Rural round-up

July 9, 2014

Thoughts from the UK – Alan Barber:

While in the UK briefly last week I spent a couple of nights with an old university friend who actually got a First in Agriculture at Cambridge which was the best degree achieved by any of my friends or, not surprisingly, me. He farms near the M4 in Berkshire less than 100 kilometres from London.

As usual when I see him, we were chatting about the state of agriculture in our respective countries. He asked me whether I needed a ‘pommie farmer whinge’ to provide some material for a column, so not unnaturally I told him to go ahead. His first complaint was about the amount of New Zealand lamb competing with British lamb in the supermarkets. I suggested the view back home was the natural seasonal fit of New Zealand product didn’t really cut across, but rather complemented, the seasonal availability of British lamb. . .

Professional Foresters Award Their Achievers:

Leaders in the forestry industry were recognised at the New Zealand Institute of Forestry’s annual awards dinner held in Napier last night.

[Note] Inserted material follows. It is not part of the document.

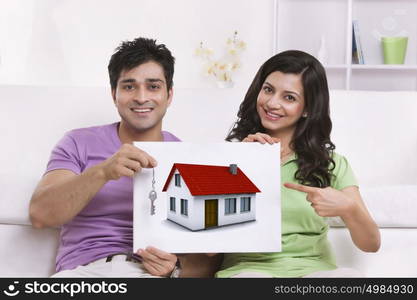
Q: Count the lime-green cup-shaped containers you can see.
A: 1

Forester of the Year was awarded to Paul Nicholls, managing director of Rayonier NZ,for outstanding service to the forestry industry.

The award is one of the highest accolades in the industry, recognising contribution, leadership, excellence and integrity. . . .

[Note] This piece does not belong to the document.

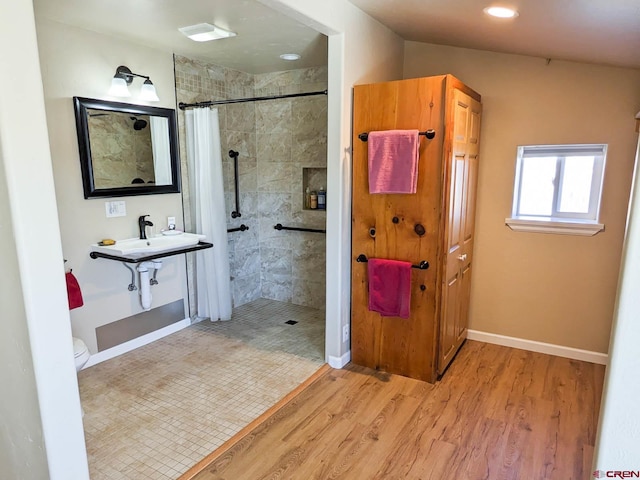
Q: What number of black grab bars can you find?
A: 3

 Agrarian socialism’s sticky end? – David Leyonhjelm :

THE sugar industry is notorious for attaching itself to the public teat. Concentrated in several marginal seats along the Queensland coast, it has a long history of extracting taxpayer subsidies when prices are down, coercing governments into mandatory use of ethanol in fuel, and blocking imports of both sugar and ethanol.

Most famously, a decade ago it received hundreds of millions of taxpayer dollars to help it restructure in the face of low prices. Prices bounced back soon after the scheme commenced and, apart from the impact of abolition of the single desk in 2006, not a lot of restructuring occurred. They kept the money though.

A major controversy has now erupted as a result of the decision by the sugar processing company Wilmar to sell all its sugar direct to international customers rather than via the grower-owned marketing organisation, Queensland Sugar Limited (QSL), beginning in 2017. This has prompted another processor, Thai-owned MSF Sugar, to suggest it may follow suit. True to form, there are numerous calls for regulators and governments to intervene. A horde of politicians, including the Queensland Minister for Agriculture, is taking a close interest. . . .

 Environmental support for sheep and beef farmers:

Sheep and beef farmers will have a stronger voice in the regions on environmental issues, through an agreement between Federated Farmers and Beef + Lamb New Zealand.

Beef + Lamb New Zealand has added a regional policy capacity to its national and international policy activities directed at sustainability, through a contract with Federated Farmers to use its regional policy network.

Beef + Lamb New Zealand chief executive, Dr Scott Champion said: “Federated Farmers has an excellent regional network. Rather than duplicate that, we’ve reached an agreement to use its resources on regional environmental issues.

“We think this is the most efficient way of using sheep and beef farmers’ money to strengthen our voice in this important area.” . .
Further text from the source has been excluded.